Ben Greenfield: Yeah. What about FOMO on TikTok? When you say no phone, you mean, no phone?

Mike Feldstein: No cell phone. Period.

Ben Greenfield: Wow.

Mike Feldstein: I tried the dumb phone thing, that didn't work for me. Because when I go for a walk or a hike in the woods and an idea comes up, the person to share that idea with is often the very next thought. You quickly want to call them, get excited, share the idea, delegate, brainstorm, whatever. But I found that not having the ability to record or dump the idea actually made me come back from that walk with a very clear thought and a clear plan. Or maybe it wasn't as important twenty minutes later. So what I like is, no ability to communicate with other people when I leave my home or office. That way, if we agree to meet at 1 o'clock at this place, I'll be there.

Ben Greenfield: Yeah, it is a bit of a pattern interrupt. There's obviously some convenience you trade off for that. My wife is kind of like that, she rarely uses her phone, barely has any social media apps. If you do glance at her phone, she's the one with like 1,000 unread messages and 87 unlistened-to voicemails. I envy that. But at the same time, I like being able to run my business in between holes nine and ten on the disc golf course, or crank out some work in the back of an Uber. I do find it convenient for maintaining momentum in business.

Mike Feldstein: It's very convenient. I did find, though, that my team got really empowered because I couldn't bottleneck things. Also, I tend to work around a lot of other humans, so even if my wife Rachel couldn't reach me, she could call other people who were nearby. And I got really good at calibrating my internal GPS again, my ability to navigate streets, my memory. What prompted the decision in 2017 was sitting with my grandparents, I'm checking sports scores and texting, and I realize they were probably in their last five years on the planet, which turned out to be true, they're no longer with us. And I'm doing silly stuff, checking sports scores, texting, weather, flights, emails, nonsense. I also found myself Google Maps-ing addresses five minutes away that I was walking to. Then I started putting reminders in the phone like "remember to work out" and "cook dinner." I'm like, you actually have a brain with all these same features. By outsourcing to the phone, the brain features were atrophying. Trying it out lets you see how much of that "productivity" you actually needed. And if you have an assistant who can walk with you and handle the emails while you think out loud, that's my happiest place.
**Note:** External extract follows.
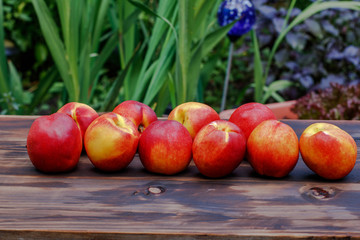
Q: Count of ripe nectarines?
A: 10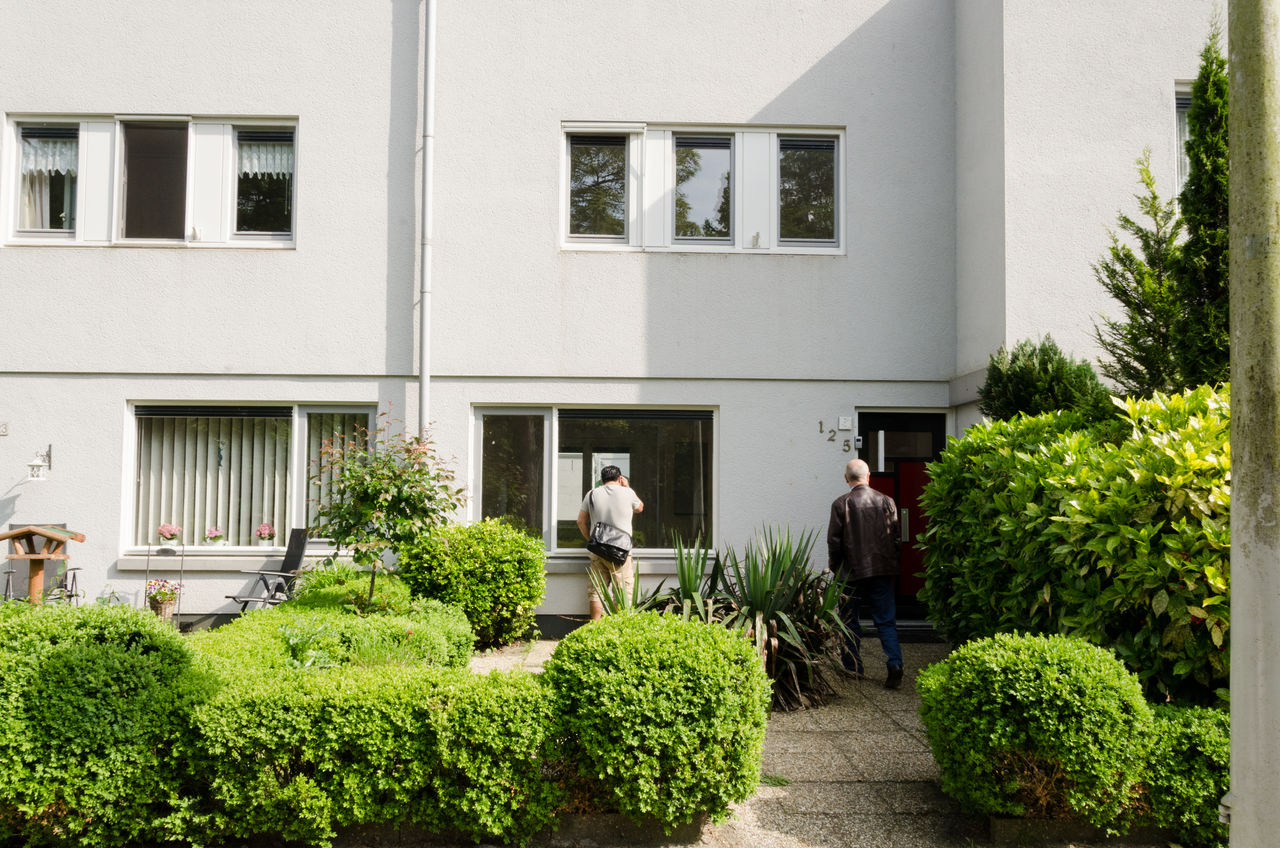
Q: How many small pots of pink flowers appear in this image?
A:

Ben Greenfield: So, ditch your phone, but hire an executive assistant to follow you everywhere and be your scribe.

Mike Feldstein: Yeah.

Ben Greenfield: Now, I'm playing devil's advocate here, this is also kind of the Sherlock Holmes approach. For anybody who's read Sherlock Holmes, when Watson tries to share a piece of trivia, Sherlock says he'll do his best to forget it immediately, because he doesn't want his mind cluttered with random facts. I often use my phone as an external brain, get something out of my head and into the phone as soon as possible. But back in high school and early college, before I had a phone, I'd just walk everywhere with a little Moleskine journal and a running list of things to remember. The phone is more convenient, just smaller and digital.

Mike Feldstein: I use sticky notes a lot too. If I have to remember to take something the next morning, I'll put the sticky note on my front door, put stickies wherever in my life they need to go.

Ben Greenfield: Yeah, I used to use sticky notes quite a bit. My mom, on the other hand, and sometimes I'm concerned she might be getting ink poisoning, uses her hand and a pen. If you meet my mom, her entire hand is always covered with notes. That's literally her system.

Mike Feldstein: We need to get her a non-toxic pen, if that's such a thing.

Ben Greenfield: Seriously. I haven't tested her blood levels or anything.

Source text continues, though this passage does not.